MapR was able to offer NFS for faster Data Management, disaster recovery features like Snapshots, and MapR support services. Other technologies used in the HelloFresh solution include Tableau, Impala, and a few third-party services hosted on AWS.

“It took us six months to build our home-brewed platform and that was done in a technology that we are fluent in,” says Simaria. “It took us less than two months to build the same platform and do the data migration with MapR technology.” Kim credits some of the features of MapR’s converged platform for the rapid development timeline. High availability, disaster recovery, and security administration are built into the platform so that HelloFresh, “could focus more on the higher-value type things, rather than the lower level details.”

The Results
The speed of the MapR Platform translates into a more agile business. Simaria says:

“The biggest advantage of the MapR ecosystem is how quickly we can process data compared to before. It used to take nine hours to process two weeks of data. Now it takes 20 minutes. This fast performance makes us more agile, and allows us to try things, make mistakes and correct them. You can experiment a lot more,” he continues. “Now we can process tens of millions of rows in a few minutes. With MapR, we get results quickly, and can assess and iterate in minutes.

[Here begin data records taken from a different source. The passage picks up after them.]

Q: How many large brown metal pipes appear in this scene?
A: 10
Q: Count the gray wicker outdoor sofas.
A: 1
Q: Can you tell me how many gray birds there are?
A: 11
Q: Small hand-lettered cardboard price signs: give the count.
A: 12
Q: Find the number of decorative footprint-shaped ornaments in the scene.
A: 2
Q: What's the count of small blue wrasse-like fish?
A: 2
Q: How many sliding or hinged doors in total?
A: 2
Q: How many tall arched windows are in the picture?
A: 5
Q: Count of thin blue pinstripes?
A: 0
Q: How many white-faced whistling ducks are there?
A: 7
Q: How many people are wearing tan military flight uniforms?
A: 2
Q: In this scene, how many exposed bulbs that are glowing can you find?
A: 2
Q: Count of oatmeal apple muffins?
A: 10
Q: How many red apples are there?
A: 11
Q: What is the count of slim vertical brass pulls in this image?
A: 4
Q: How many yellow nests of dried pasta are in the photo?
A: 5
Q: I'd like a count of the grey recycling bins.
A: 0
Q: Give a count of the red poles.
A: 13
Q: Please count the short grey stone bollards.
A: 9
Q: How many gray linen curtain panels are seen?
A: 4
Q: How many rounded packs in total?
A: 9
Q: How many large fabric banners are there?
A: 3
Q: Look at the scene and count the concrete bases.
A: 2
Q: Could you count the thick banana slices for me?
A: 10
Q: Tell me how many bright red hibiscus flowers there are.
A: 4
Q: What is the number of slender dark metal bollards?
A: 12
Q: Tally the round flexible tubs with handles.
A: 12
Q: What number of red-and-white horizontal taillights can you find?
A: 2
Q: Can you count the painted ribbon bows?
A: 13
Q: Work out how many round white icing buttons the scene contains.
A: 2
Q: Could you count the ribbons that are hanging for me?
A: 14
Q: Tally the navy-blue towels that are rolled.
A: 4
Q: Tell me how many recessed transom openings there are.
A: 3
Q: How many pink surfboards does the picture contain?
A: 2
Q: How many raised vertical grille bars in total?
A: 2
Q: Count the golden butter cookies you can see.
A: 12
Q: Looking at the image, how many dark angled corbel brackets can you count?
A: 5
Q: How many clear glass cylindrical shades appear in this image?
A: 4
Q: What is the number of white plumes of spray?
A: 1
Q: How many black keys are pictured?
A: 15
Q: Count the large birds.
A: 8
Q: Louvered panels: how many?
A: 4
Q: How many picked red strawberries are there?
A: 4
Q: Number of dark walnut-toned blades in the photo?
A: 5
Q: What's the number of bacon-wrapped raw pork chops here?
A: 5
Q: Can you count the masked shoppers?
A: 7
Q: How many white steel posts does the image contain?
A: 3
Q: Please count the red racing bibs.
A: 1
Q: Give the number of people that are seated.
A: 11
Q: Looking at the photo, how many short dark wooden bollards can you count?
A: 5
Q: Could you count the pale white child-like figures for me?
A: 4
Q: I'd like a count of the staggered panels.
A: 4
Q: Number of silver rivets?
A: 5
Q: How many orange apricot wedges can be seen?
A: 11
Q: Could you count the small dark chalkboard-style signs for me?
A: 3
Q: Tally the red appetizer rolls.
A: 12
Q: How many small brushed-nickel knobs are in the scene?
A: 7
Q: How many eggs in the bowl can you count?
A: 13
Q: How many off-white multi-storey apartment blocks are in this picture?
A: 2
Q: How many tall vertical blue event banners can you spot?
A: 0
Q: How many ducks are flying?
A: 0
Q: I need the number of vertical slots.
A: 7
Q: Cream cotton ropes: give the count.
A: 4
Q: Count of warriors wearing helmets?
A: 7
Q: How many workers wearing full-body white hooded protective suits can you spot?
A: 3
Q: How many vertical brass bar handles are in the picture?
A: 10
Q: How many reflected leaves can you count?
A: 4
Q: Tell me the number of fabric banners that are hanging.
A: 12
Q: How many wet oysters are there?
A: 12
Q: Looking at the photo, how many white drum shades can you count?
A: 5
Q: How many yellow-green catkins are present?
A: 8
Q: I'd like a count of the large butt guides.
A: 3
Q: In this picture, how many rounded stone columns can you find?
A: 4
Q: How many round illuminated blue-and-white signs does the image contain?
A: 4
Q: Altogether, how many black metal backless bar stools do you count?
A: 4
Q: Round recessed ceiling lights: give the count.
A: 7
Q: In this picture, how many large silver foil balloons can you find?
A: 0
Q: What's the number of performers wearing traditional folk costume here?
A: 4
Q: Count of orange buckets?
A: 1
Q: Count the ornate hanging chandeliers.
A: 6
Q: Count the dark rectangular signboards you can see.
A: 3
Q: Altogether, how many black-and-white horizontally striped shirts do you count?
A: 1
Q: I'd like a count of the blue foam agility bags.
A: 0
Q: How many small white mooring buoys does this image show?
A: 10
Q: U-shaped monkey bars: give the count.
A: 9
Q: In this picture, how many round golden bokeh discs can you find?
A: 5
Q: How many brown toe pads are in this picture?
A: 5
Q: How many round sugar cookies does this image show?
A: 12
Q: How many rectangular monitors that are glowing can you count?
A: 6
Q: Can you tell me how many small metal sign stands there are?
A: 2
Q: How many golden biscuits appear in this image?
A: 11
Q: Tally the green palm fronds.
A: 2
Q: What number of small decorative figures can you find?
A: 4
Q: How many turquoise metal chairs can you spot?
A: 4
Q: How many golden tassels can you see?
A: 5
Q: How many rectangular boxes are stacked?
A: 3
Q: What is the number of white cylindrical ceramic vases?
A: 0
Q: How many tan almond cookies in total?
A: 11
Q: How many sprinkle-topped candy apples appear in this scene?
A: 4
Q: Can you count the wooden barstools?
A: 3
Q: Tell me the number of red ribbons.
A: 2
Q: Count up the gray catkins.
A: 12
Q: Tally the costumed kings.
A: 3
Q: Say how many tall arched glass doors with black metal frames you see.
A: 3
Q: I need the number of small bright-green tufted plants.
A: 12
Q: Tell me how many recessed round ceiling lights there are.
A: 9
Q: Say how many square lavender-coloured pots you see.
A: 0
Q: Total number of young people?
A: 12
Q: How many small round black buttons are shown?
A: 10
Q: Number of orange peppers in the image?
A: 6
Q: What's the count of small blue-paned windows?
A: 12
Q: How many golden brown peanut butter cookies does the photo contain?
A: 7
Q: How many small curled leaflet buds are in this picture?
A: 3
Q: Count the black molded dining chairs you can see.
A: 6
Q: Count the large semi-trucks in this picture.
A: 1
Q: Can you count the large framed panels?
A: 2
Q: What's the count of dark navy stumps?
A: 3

We get more valuable business insights and can act on them quickly.”

The new platform also enables HelloFresh to do deeper Data Analysis with greater flexibility. With their previous system, it was difficult to offer non-technical business people views into the data, and management had to ask IT for specified reports. Now it’s more self-service: “It gives management the capacity to explore the data and find things they are not expecting to find. It’s a more flexible way to do analysis,” Simaria says.

They can also more easily analyze data across multiple data sources like their corporate database, website, distribution centers, customer care tickets, and application usage. “We need to analyze data in different ways. It’s not just customer acquisition and retention, we gather and derive insights from a lot of feedback points,” he explains. “In the past, it was cumbersome and a very manual exercise. We can now automate that process and get insights to decision makers much faster.”

Since they can process faster and add more data to the mix, they can see how data relates to each other and recognize more advanced relationships. “We can get new insights into our offerings,” see what’s working “and decide where to invest,” he says.

So while you’re serving the Lasagna-Baked Fusilli with Kale and Mozzarella you made from the box on the porch, just remember: dinner was brought to you by HelloFresh – and Big Data.